*Exercise*
Give back every record word for word, keeping the pictures out.

Items listed in a dataset:

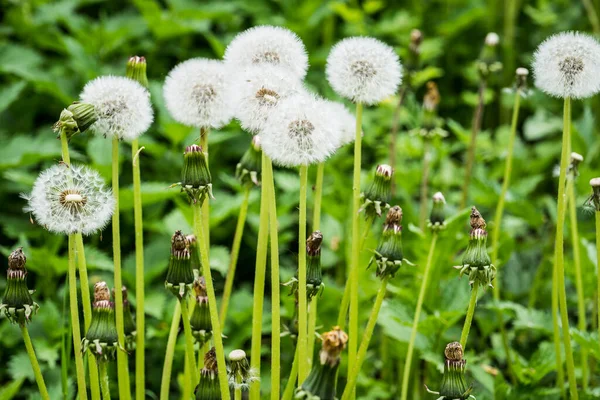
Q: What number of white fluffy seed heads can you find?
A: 9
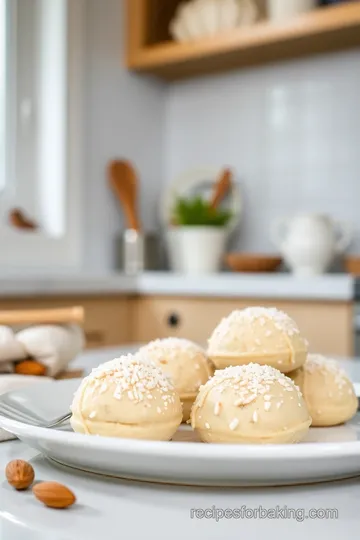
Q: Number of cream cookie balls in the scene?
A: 5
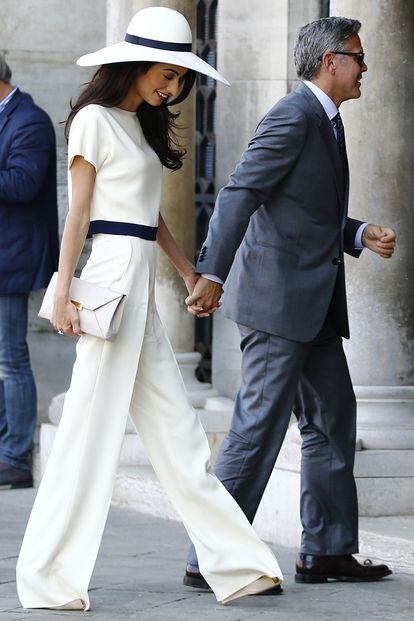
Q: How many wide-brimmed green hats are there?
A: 0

*Exercise solution*
Q: What number of white fluffy seed heads can you find?
A: 9
Q: Number of cream cookie balls in the scene?
A: 5
Q: How many wide-brimmed green hats are there?
A: 0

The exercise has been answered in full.